Dr YK: Tuduhan ke kliennya Laporan Polisi Memiliki Argumentasi yang Lemah, Kapolda Riau Diminta Pemeriksaan Ahli

 

Pekanbaru – Dalam upaya membela hak hukum kliennya, advokat dari kantor Law Firm DR.Yudi Krismen, SH.,MH. & Partner meminta kepada Kapolda Riau untuk pemeriksaan Ahli Administrasi Publik dan Ahli Hukum Pidana dalam perkara pidana dugaan penyerobotan tanah yang dilaporkan oleh seseorang purnawirawan polri dengan pangkat terakhir Komisaris Besar Polisi.

Advokat Yudi Krismen Dalam surat permohonannya mengatakan, kliennya telah dilaporkan dalam dugaan tindak pidana Pemalsuan Surat dan Penyerobotan Tanah Pasal 263 Jo 385 KUHPidana terhadap objek tanah yang terletak di wilayah kelurahan Delima Kota Pekanbaru (sebelum pemekaran masuk wilayah kelurahan sidomulyo-red)

Padahal pada faktanya kata DR. Yudi Krismen, kliennya mempunyai surat kepemilikan berupa Surat Keterangan Ganti Rugi (SKGR) yang register pada tanggal 06 Juni 1985 yang peroleh dengan cara membeli.

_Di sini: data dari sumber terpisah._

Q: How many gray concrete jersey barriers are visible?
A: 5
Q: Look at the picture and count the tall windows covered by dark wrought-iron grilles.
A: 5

“Hingga saat ini belum ada yang menggugat dan juga belum ada putusan pengadilan yang menyatakan SKGR yang dimiliki klien kami tidak sah,” ungkap advokat yang akrab dengan sapaan DR YK itu. Rabu (9/4/25)

Dr. YK menegaskan, tuduhan yang mengatakan kliennya melakukan penyerobotan tanah dan memiliki surat palsu yang merupakan dasar dari Laporan Polisi memiliki argumentasi yang lemah. Karena menurut dia berdasarkan surat yang dikeluarkan oleh kelurahan Sidomulyo Timur, buku agenda (register) dan arsip surat pada tahun 1985 telah hilang dan/atau tidak ditemukan.

“Maka tidak dapat dinyatakan dasar kepemilikan Klien Kami tersebut adalah Surat Palsu dan tidak dapat dinyatakan juga Klien Kami telah melakukan Penyerobotan Tanah/Lahan,” tegasnya.

Ironinya sambung Dr YK, kliennya malah menerima Surat Perintah Dimulainya Penyidikan (SPDP). Ia menanyakan dasar penyidik meningkatkan statusnya ke tahap penyidikan, apakah sebelumnya sudah dilakukan pemeriksaan terhadap alas hak atas tanah milik Pelapor maupun milik Terlapor dengan meminta keterangan Ahli Administrasi dan Ahli Pidana.

Beberapa hal yang menjadi pertanyaan mendasar oleh Dr Yudi Krismen, indicator apa yang digunakan sebagai data pembanding untuk menyatakan bahwa surat alas hak yang dimiliki oleh kliennya adalah surat palsu, sedangkan pernyataan dari kantor lurah Sido mulyo Timur telah nyatakan bahwa buku register pada tahun 1985 hilang dan/atau tidak ditemukan.

Selanjutnya, Dr Yudi Krismen juga menanyakan bagaimana penyidik menentukan berdasarkan hukum seseorang dapat dikatakan pemilik surat palsu dan pelaku penyerobot tanah jika dalam satu bidang tanah terdapat 2 (dua) surat/dasar kepemilikan tanah. Bukankah seharusnya perkara ini perlu penyelesaian secara perdata terlebih dahulu agar dapat membuktikan sah atau tidaknya surat/dasar kepemilikan atas tanah tersebut

“Kami menduga keputusan penyidik meningkatkan statusnya dari penyelidikan ke penyidikan masih premature. kami melihat penyidik yang menangani perkara tersebut cenderung tidak professional dan proposional, tidak PRESISI dalam memeriksa dan menangani perkara,” ucap DR YK.

DR Yudi Krismen mengingatkan agar penyidik yang melakukan penyidikan memahami asas-asas Ultimum Remedium, adalah prinsip dalam hukum pidana yang menegaskan bahwa pemidanaan (sanksi pidana) harus menjadi upaya terakhir (last resort) dalam menyelesaikan suatu perkara.

“Artinya, hukum pidana hanya boleh digunakan ketika upaya lain di luar hukum pidana seperti hukum perdata, administrasi, atau mediasi dinilai tidak cukup efektif untuk menangani masalah tersebut.”

“Penyidik dalam hal ini harus memperhatikan asas hukum tersebut sebelum menaikkan perkara ke Kejaksaan,” tegas Advokat DR.Yudi Krismen, SH.,MH yang juga akademisi itu.